I quit successfully ten years ago this month. My first step was to eliminate cigarettes from my home. I enjoyed a cigarette first thing in the morning with my cuppa. I also enjoyed a last cigarette with a cuppa while I read in bed in the evening and I often enjoyed a hot bath with a cigarette (yes I used an ashtray, not the bathwater!!!) and a magazine. By eliminating these first, I managed to disassociate certain activities (cups of tea, baths, reading) with smoking, also got my flat smelling nicer so had somewhere smoke free to come back to.
I took smoking breaks at work and smoked socially, but this was just the first stage.

The next step was I was going on holiday to Florida, which would involve a long Transatlantic flight on a non-smoking plane. Given that I would buy nicotine patches to get me through the flight, I thought this was a good opportunity to just quit. America was always less tolerant of smokers than the UK, and I would be on holiday with two non-smokers, and partaking of pleasurable activities (I love theme parks and rollercoasters, so my excitement at visiting Orlando would take my mind of my cravings). This worked really well. I did not miss smoking although I did eat a LOT and came back several pounds heavier.
I made a point of using 24 hour patches because you don’t wake up desperate for a smoke, as you do with the patches you take off at night. The trade off is you get some pretty funky dreams, but I actually enjoyed these!

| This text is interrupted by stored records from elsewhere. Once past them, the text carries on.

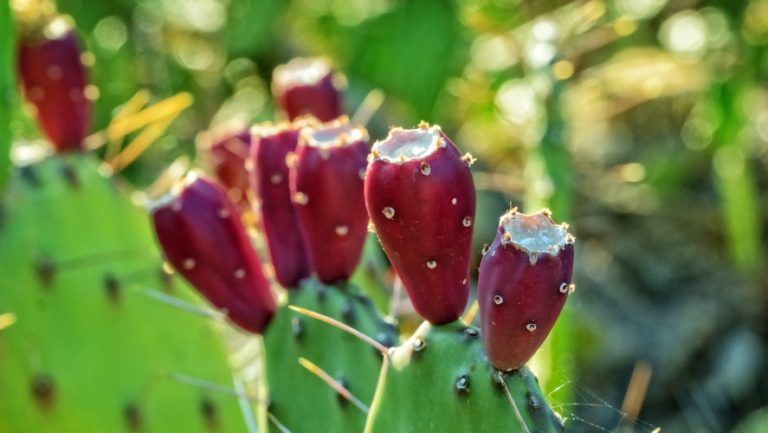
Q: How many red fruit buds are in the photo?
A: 8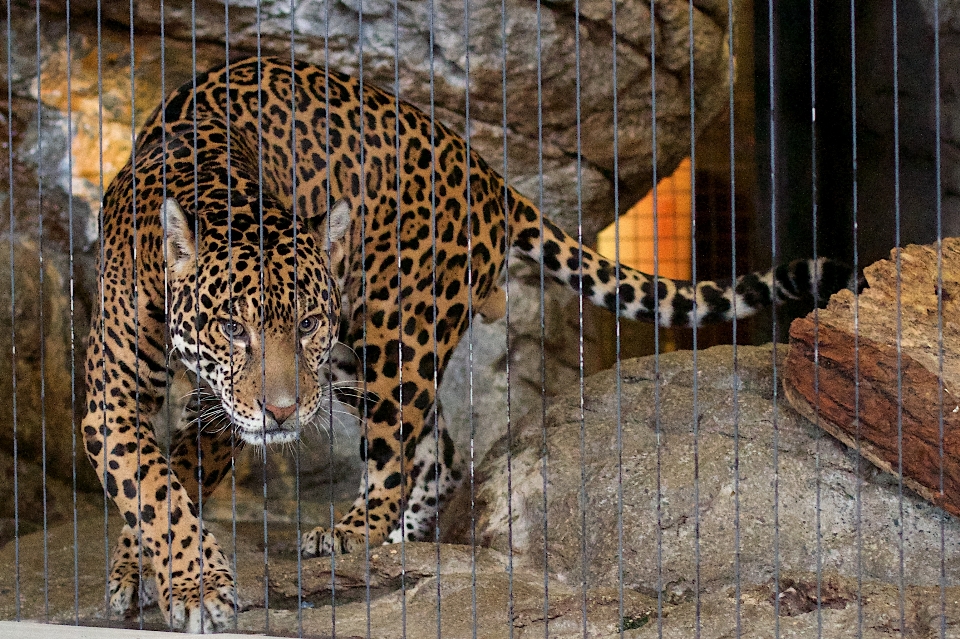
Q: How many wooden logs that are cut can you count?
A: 1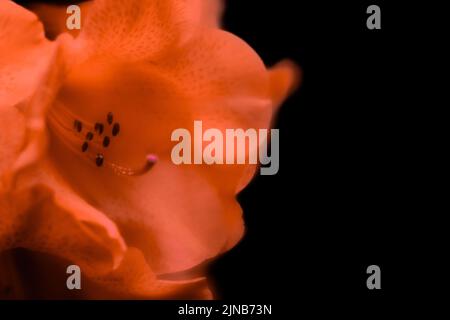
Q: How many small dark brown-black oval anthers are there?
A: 8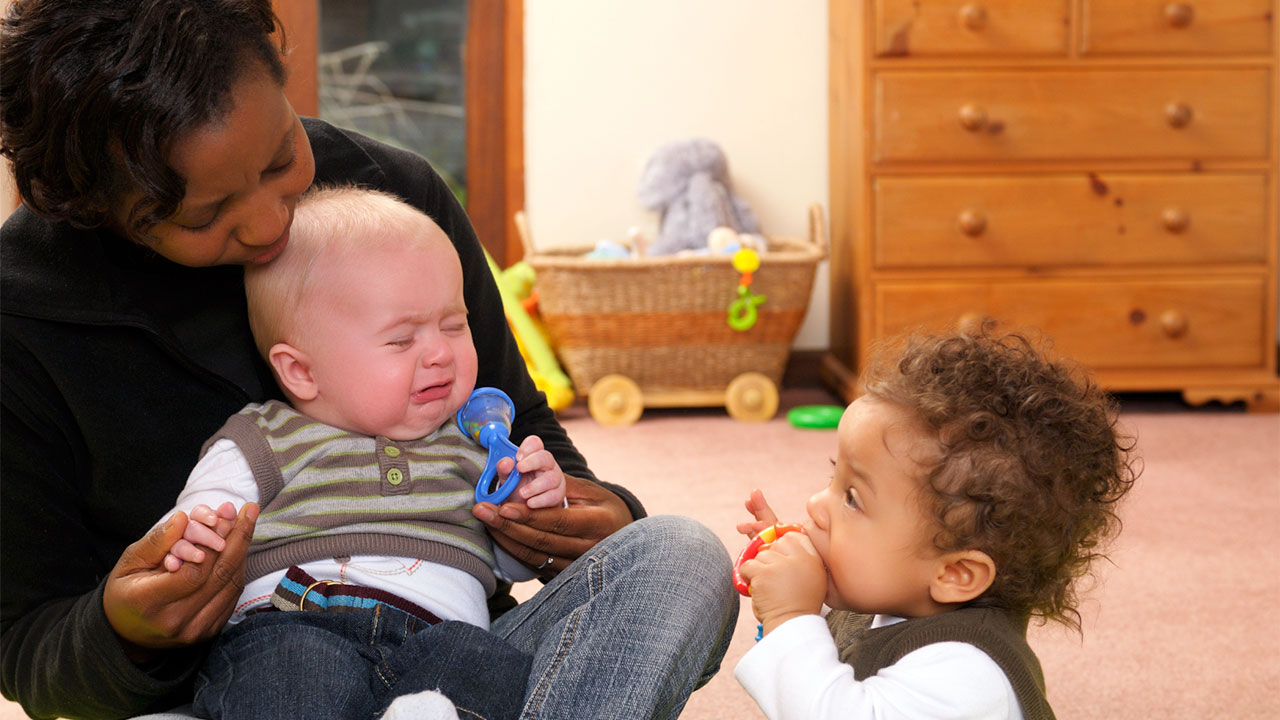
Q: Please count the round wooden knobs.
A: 8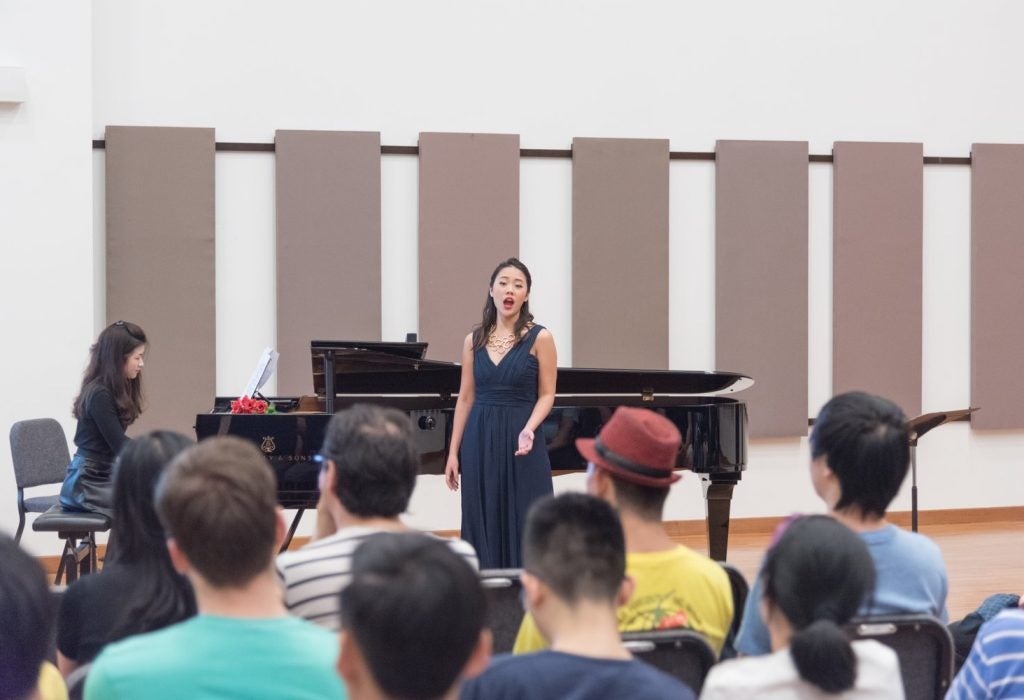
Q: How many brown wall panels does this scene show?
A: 7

Back at work was the hard bit. I work in the computer games industry and there was a lot of socialising and a lot of smokers. During this phase, I would allow myself a cigar (and only an insane person inhales a cigar!) just to give myself something to smoke in social situations. Of course, you are getting second hand smoke, but you would anyway in a room where people are smoking.
However, if you are not in social situations where there are smokers, then you are best off doing without the cigars.
It took me a few months before I lost the desire to smoke cigars – by that time I was a fully-fledged non-smoker.

I also chewed a LOT of gum. And that is one habit I’ve still not managed to kick. I have jaw muscles like walnuts!

I am happy to say I have not had a cigarette since quitting. However, the key is actually wanting to quit.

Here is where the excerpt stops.